«Всякая политическая подкладка будет с его стороны абсолютно исключена. Я считаю, что это для всех очень интересно и крайне важно. Убежден, что он талантлив и нужен именно сейчас, завтра будет уже, может быть, поздно. […] Единственный возмущенный, конечно, Валечка, который рвет и мечет против – но что же делать? – такие люди, как он и Павка, милы, но если их слушать – лучше прямо отправляться на кладбище»20
.В конце 1928 года Дягилев определенно не устал от жизни и все еще был готов вступать в дискуссии на тему своих новых планов, хотя и стал более подвержен смене настроений и все чаще избегал общения с близкими друзьями.

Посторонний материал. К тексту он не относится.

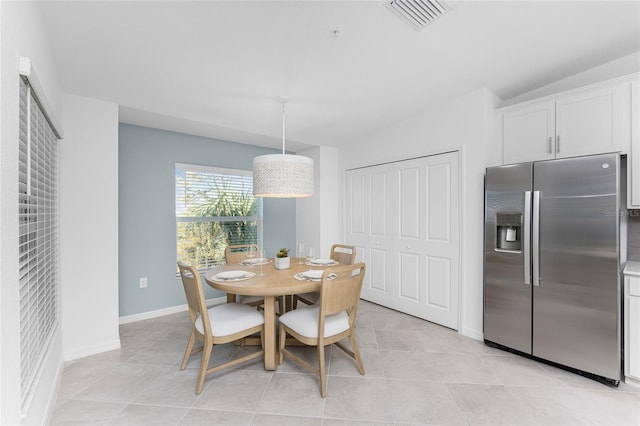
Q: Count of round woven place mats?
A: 4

Вероятно, именно очередной приступ раздражения стал причиной поступка Дягилева, совершенного им по глупости или даже из мести и не принесшего ему ничего, кроме ссоры с наиболее почитаемым мастером в его окружении. Осенью 1928 года (или, возможно, весной 1929 года) Дягилев вдруг решил сократить балет Стравинского «Аполлон Мусагет», точнее сказать, вырезать так называемую «вариацию Терпсихоры». Пристрастие Дягилева к собственноручному «усовершенствованию» чужой интеллектуальной собственности было известно, однако ранее он так поступал с партитурами лишь умерших композиторов (если не считать Римского-Корсакова). Его раздражало то, что Стравинский начал сотрудничать с Рубинштейн, а также то, что композитор занимал все более независимое положение. По сути, «Свадебка» была последним балетом Стравинского, на который Дягилев оказал творческое влияние. Он прекрасно понимал, что автор довольно быстро узнает о внесенных изменениях в его сочинение и что он будет в ярости, но это не остановило Дягилева, или – что вполне вписывается в канву его отношений с близкими друзьями – он сознательно стремился подстегнуть и обострить конфликт.

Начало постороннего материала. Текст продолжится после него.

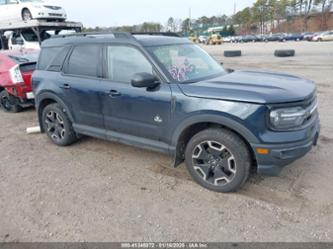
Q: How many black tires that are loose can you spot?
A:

Однако, похоже, Стравинский к концу года все еще не знал об этом. «Русские балеты» дали несколько представлений в Гранд-опера в Париже, а 27 декабря по приглашению Дягилева на балете «Петрушка» присутствовал страдавший от душевной болезни Нижинский. Это уже происходило пятью годами ранее, и, как и в предыдущий раз, это было душераздирающее зрелище. Карсавина, которой между тем уже исполнилось сорок четыре года и которая больше не могла танцевать на должном уровне, вновь исполняла главную женскую партию. В зале присутствовал Гарри Кесслер, который вел переговоры с Дягилевым о постановке нового балета на этот раз на музыку Курта Вайля. Кесслер поначалу не поверил, что человек, поддерживаемый Дягилевым под руку, был Нижинским. Сергей попросил Кесслера помочь ему: «Чтобы преодолеть три этажа вниз по лестнице, он [Дягилев] попросил меня взять его [Нижинского] под другую руку, потому что тот, кто раньше, казалось, мог перепрыгнуть через целые дома, теперь спускался неуверенно и боязливо, осторожно ступая с одной ступеньки на другую. Лишенный разума, но бесконечно трогательный, он смотрел на меня своими большими глазами, словно больной зверь»21
. По словам Дягилева, после представления Нижинский не хотел покидать театр. Вечером, как в былые времена, был устроен праздничный ужин в кафе «Де ля Пэ», где присутствовали Тамара Карсавина, Мисиа Серт, Эдуард Гордон Крэг и Гарри Кесслер, но атмосфера была напряженной.На этом ужине присутствовала и новая личность в дягилевском окружении: Игорь Маркевич, шестнадцатилетний музыкант и композитор, ученик Нади Буланже, которого представили Дягилеву, возможно, той же осенью. Впервые за несколько лет Дягилев вновь был влюблен и планировал открыть для юноши двери в мир искусства, как он это делал для всех своих возлюбленных. Появление Маркевича было одним из немногих светлых моментов в том мрачном для Дягилева году.